Generally, allow-listing system calls (rather than
deny-listing) is the safer mode of operation. It is
recommended to enforce system call allow lists for all
long-running system services. Specifically, the following
lines are a relatively safe basic choice for the majority of
system services:
[Service]
SystemCallFilter=@system-service
SystemCallErrorNumber=EPERM
Note that various kernel system calls are defined
redundantly: there are multiple system calls for executing
the same operation. For example, the pidfd_send_signal()
system call may be used to execute operations similar to what
can be done with the older kill()
system call, hence blocking
the latter without the former only provides weak protection.
Since new system calls are added regularly to the kernel as
development progresses, keeping system call deny lists
comprehensive requires constant work. It is thus recommended
to use allow-listing instead, which offers the benefit that
new system calls are by default implicitly blocked until the
allow list is updated.
Also note that a number of system calls are required to be
accessible for the dynamic linker to work. The dynamic linker
is required for running most regular programs (specifically:
all dynamic ELF binaries, which is how most distributions
build packaged programs). This means that blocking these
system calls (which include open()
, openat()
or mmap()
) will
make most programs typically shipped with generic
distributions unusable.
It is recommended to combine the file system namespacing
related options with SystemCallFilter=~@mount, in order to
prohibit the unit's processes to undo the mappings.

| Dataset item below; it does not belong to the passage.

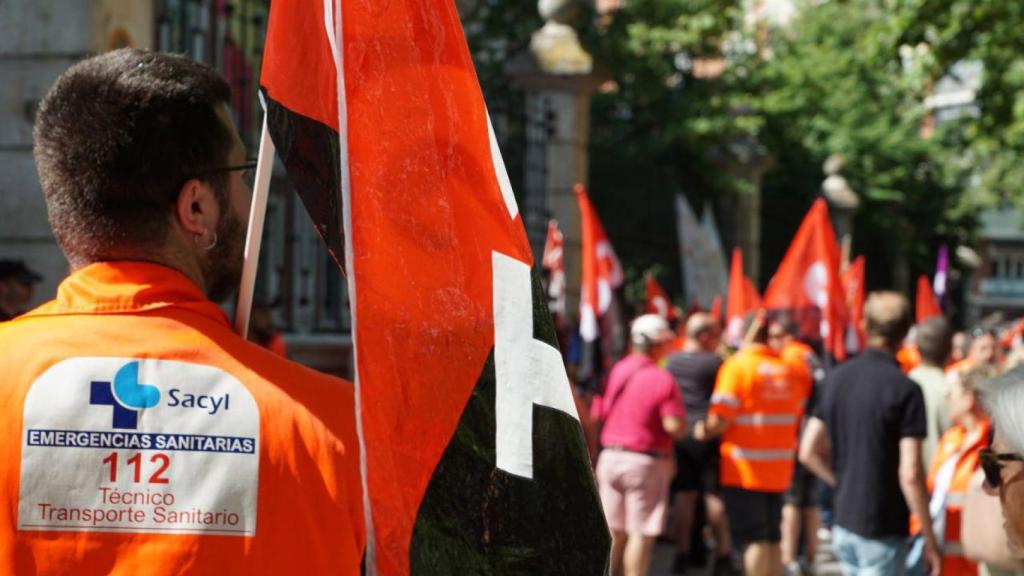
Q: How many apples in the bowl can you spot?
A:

Specifically these are the options PrivateTmp=,
PrivateDevices=, ProtectSystem=, ProtectHome=,
ProtectKernelTunables=, ProtectControlGroups=,
ProtectKernelLogs=, ProtectClock=, ReadOnlyPaths=,
InaccessiblePaths= and ReadWritePaths=.
SystemCallErrorNumber=
Takes an "errno" error number (between 1 and 4095) or errno
name such as EPERM
, EACCES
or EUCLEAN
, to return when the
system call filter configured with SystemCallFilter= is
triggered, instead of terminating the process immediately.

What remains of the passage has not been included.